Roberto se siente culpable y arrepentido. No pasó nada pero se siente como quien salvó la vida por milagro luego de un obrar imprudente.
Decide dar por terminada la sesión de hoy. 
Roberto se va para donde están las cintas. Se siente mal y tiene ganas de conversar con el Profesor. 
No lo encuentra. 
Es raro, es su horario habitual y nunca falta. El Profesor no avisó a nadie de su ausencia. 
Un entrenador le cuenta que el viernes a la noche, cuando el gimnasio estaba por cerrar, vio al Profesor muy transpirado y jadeando en “la escalera”. 
Qué raro, pensó Roberto. No le gustan los aparatos, y menos “la escalera” que tiene mala fama y a la que odia. 
Roberto se preocupa. 
Lo llama al celular pero el aparato está fuera de servicio. 
Quiere ir a la casa pero en el gimnasio no encuentran su dirección. Hubo un cambio de sistema hace poco y se borró. 
Roberto, sin saber qué hacer, va hasta “la escalera” y la inspecciona, como queriendo encontrar un indicio o explicación. 
No hay nada raro. 
Se le ocurre encenderla. El “monstruo” empieza a andar.
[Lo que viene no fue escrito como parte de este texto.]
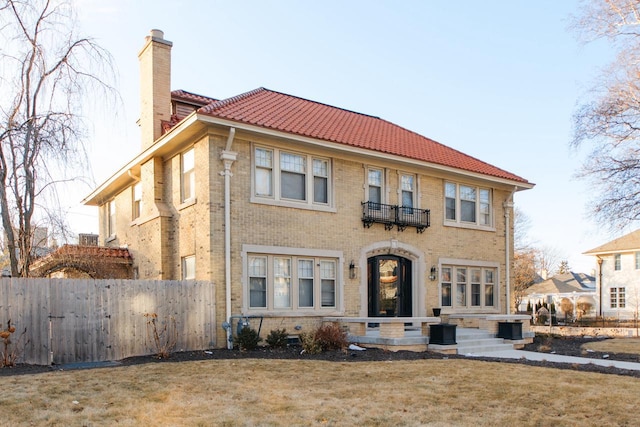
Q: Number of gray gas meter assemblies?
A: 1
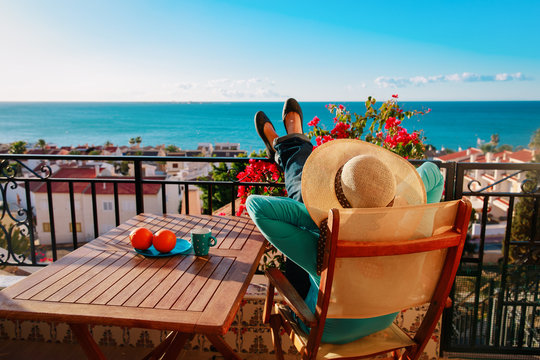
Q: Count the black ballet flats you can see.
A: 2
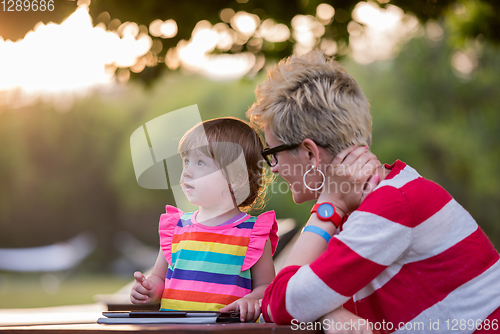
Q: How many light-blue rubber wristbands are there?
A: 1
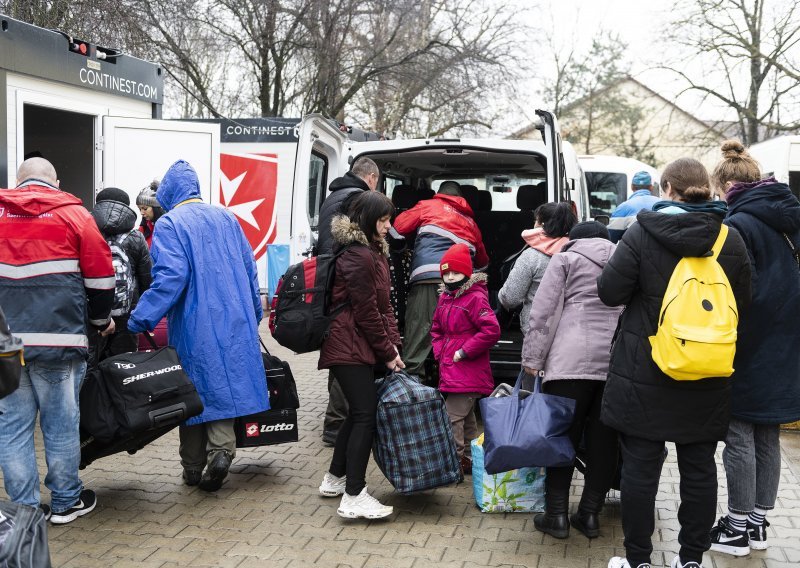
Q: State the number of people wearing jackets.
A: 13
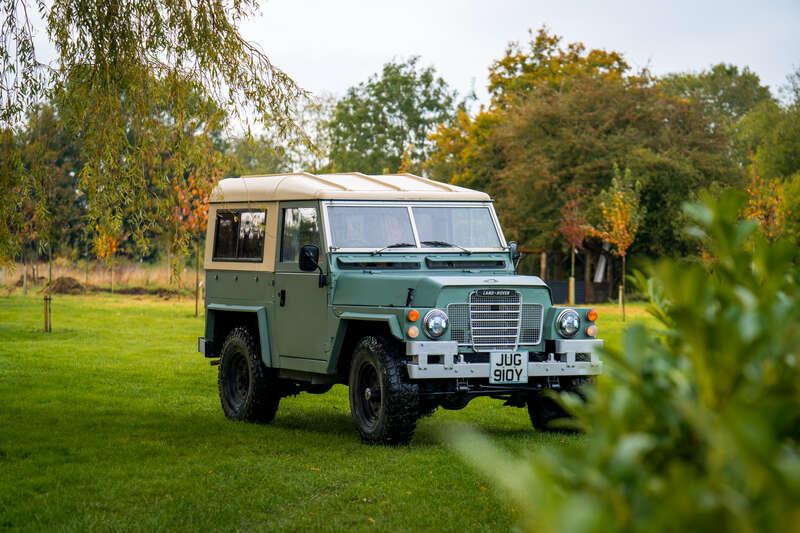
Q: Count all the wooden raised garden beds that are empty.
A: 0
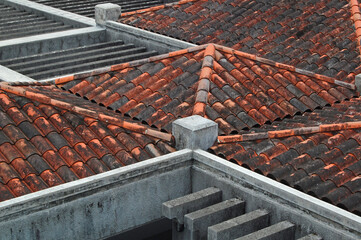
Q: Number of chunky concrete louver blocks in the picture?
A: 5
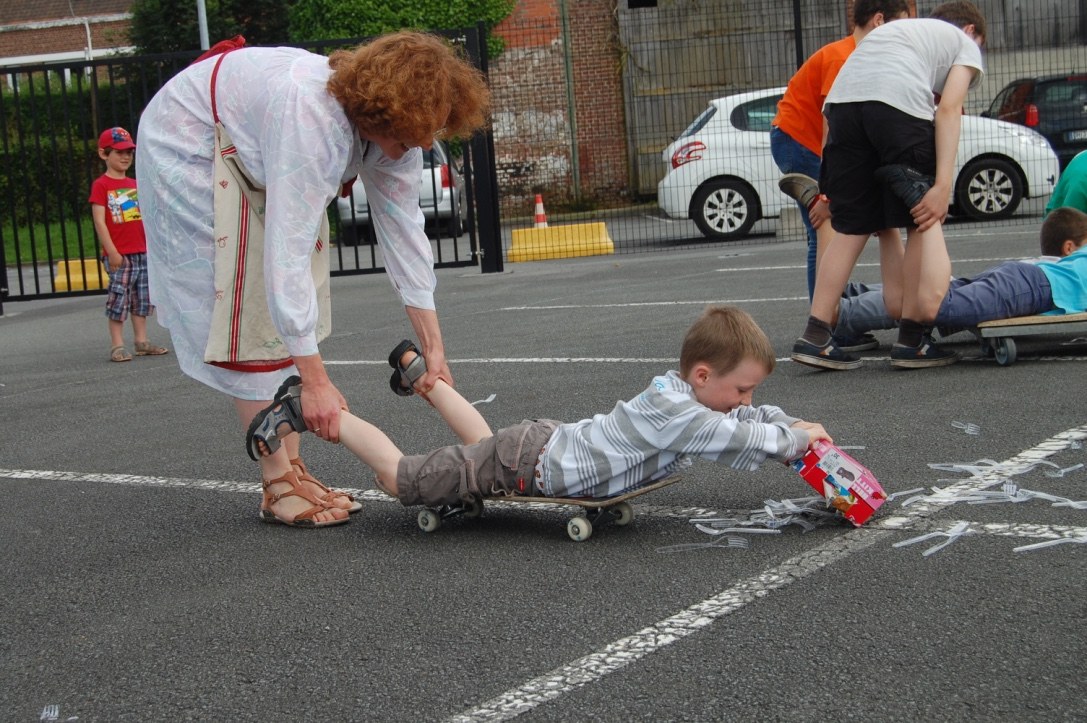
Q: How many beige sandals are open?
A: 2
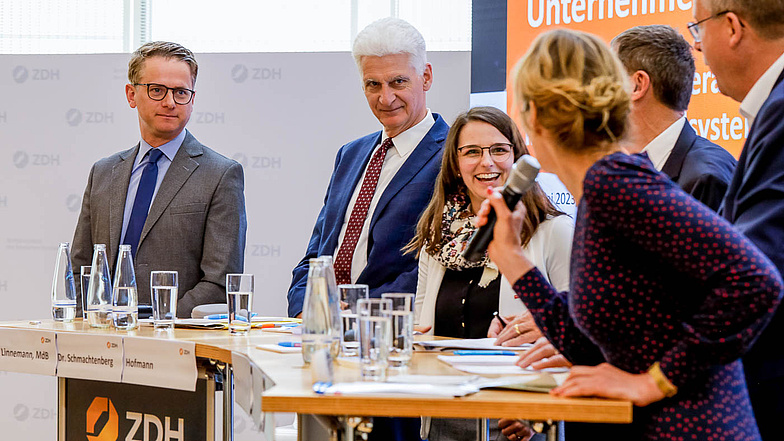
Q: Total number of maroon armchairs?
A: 0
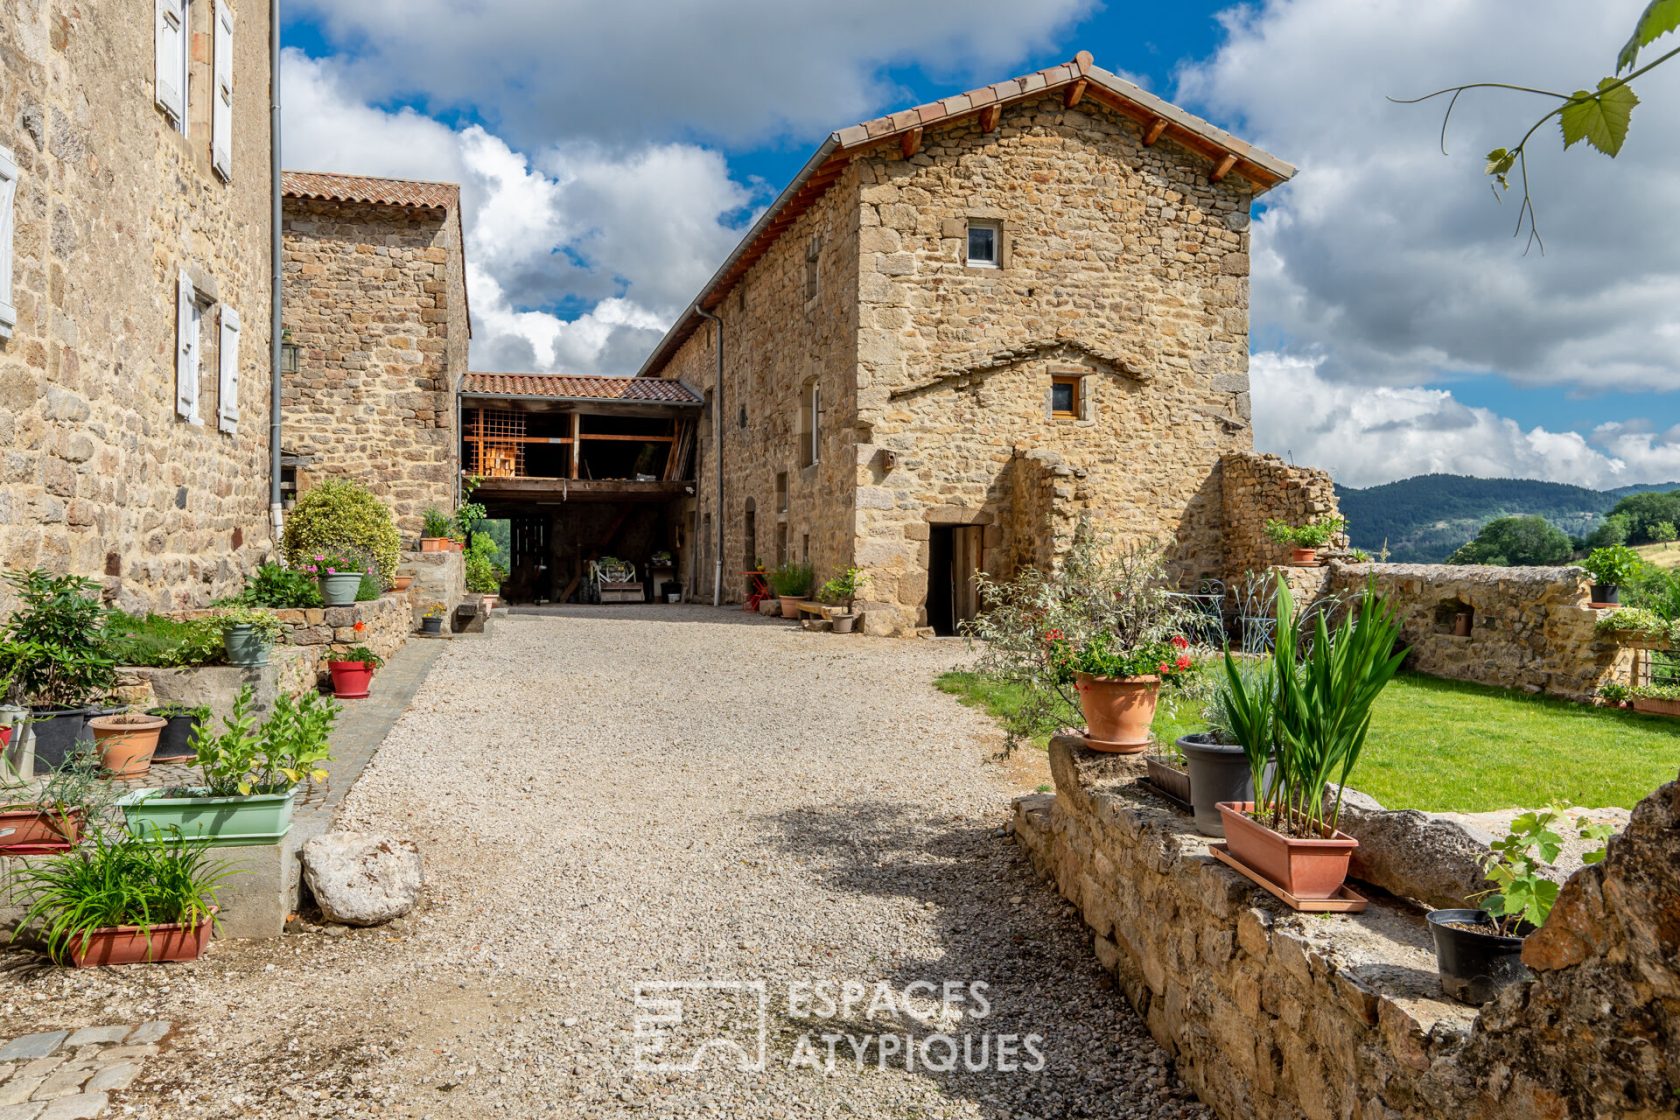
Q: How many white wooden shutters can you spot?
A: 5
Los escalones suben y bajan como olas en el mar o como fauces buscando una presa desprevenida. 
De golpe un escalón que sube trae desde el interior de la máquina algo de metal. 
Es una medallita de plata con una letra “P”.



Roberto no lo puede creer. Estas cosas pasan solo en las películas de ciencia ficción. No puede ser verdad. 
Se sienta junto al aparato con la medallita apretada en su mano. 
Su mente trabaja ahora a toda velocidad. 
Se le vienen a la cabeza sus investigaciones en la universidad, el creciente poder de las máquinas, el internet de las cosas, la inteligencia artificial, el peligro de que los aparatos terminen teniendo conciencia propia, que tengan emociones y ataquen a los hombres. 
¡Claro! ¡Acaba de ocurrir el primer asesinato de la inteligencia artificial!
No hay dudas y él fue un testigo.
Se incorpora de un salto y va a la administración a exigir que abran de inmediato la máquina, que tiene un buche inmenso donde cabe un cuerpo humano. 
El encargado de mantenimiento no está, va solo por las tardes y las empleadas no tienen idea. 
Roberto les dice cosas horribles y sale corriendo hacia la Comisaría a denunciar la situación. 
En el apuro, se olvida el celular en el mostrador.

Ahora Carmen encuentra al celular. 
Es la única empleada que conoce a todos los asistentes al gimnasio. 
El teléfono es de última generación y en la pantalla, antes del desbloqueo, aparecen los chats no leídos.
Hay tres visibles.
Los mensajes dicen: 
-Hola Roberto. Me salió la beca y tuve que viajar de urgencia el sábado. 
-Ya estoy en Perú por un mes. 
-Avisá en el gimnasio, no vaya a ser que crean que me pasó algo¨.
Carmen los lee, sonríe y se queda pensando. 
Al fín y al cabo, ir al gimnasio a entrenar no mata a nadie.
Al contrario, puede mejorar tu vida, como le pasó a Roberto.
Y, a veces, puede darte emociones impensadas.